Segment Start: Data records

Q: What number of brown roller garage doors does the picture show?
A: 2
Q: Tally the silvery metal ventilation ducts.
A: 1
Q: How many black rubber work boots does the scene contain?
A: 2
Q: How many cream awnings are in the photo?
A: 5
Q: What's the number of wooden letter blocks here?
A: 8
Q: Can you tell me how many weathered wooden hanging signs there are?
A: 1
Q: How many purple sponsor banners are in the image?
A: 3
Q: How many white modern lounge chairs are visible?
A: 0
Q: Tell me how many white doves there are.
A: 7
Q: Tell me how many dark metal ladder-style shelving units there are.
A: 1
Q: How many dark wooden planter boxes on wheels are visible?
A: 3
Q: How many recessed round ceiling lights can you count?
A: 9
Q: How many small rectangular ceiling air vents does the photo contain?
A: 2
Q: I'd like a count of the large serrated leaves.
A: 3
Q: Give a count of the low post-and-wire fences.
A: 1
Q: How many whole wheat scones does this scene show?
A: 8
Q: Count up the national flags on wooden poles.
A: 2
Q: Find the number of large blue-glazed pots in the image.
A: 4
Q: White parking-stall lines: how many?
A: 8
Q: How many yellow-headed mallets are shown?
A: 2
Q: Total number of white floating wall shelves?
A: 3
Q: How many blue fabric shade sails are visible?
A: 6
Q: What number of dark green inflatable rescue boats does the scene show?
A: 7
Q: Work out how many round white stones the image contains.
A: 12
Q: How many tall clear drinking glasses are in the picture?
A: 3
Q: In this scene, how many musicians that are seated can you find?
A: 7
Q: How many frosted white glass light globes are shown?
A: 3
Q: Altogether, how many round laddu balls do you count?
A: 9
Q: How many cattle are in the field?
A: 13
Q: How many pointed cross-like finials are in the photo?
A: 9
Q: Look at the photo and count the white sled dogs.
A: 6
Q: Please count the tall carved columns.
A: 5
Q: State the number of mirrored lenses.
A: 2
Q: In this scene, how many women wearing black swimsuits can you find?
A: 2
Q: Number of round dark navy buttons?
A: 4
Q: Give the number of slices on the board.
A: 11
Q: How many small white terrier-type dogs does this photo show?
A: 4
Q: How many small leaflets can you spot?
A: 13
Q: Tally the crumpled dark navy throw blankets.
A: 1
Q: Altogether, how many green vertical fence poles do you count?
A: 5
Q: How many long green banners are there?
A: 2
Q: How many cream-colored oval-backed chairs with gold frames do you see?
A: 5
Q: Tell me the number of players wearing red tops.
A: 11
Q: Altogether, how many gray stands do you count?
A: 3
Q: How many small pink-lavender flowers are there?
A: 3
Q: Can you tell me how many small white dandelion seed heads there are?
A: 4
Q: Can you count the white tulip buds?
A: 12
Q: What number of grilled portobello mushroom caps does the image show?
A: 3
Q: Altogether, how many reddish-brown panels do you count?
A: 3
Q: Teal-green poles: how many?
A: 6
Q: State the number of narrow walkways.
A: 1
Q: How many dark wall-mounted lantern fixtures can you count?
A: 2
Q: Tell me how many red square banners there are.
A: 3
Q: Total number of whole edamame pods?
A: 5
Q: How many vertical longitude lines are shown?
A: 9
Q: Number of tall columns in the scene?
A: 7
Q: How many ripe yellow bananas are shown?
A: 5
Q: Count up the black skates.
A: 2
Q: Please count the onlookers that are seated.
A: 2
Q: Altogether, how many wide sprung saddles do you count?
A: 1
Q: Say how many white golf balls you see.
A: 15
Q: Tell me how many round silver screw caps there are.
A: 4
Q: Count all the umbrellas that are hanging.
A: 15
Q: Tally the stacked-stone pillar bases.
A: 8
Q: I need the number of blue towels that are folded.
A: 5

Segment End: Data records

* Brief
Search the data above and return each line in which "photo" occurs.

* Answer box
Q: How many cream awnings are in the photo?
Q: How many small rectangular ceiling air vents does the photo contain?
Q: How many pointed cross-like finials are in the photo?
Q: Look at the photo and count the white sled dogs.
Q: How many small white terrier-type dogs does this photo show?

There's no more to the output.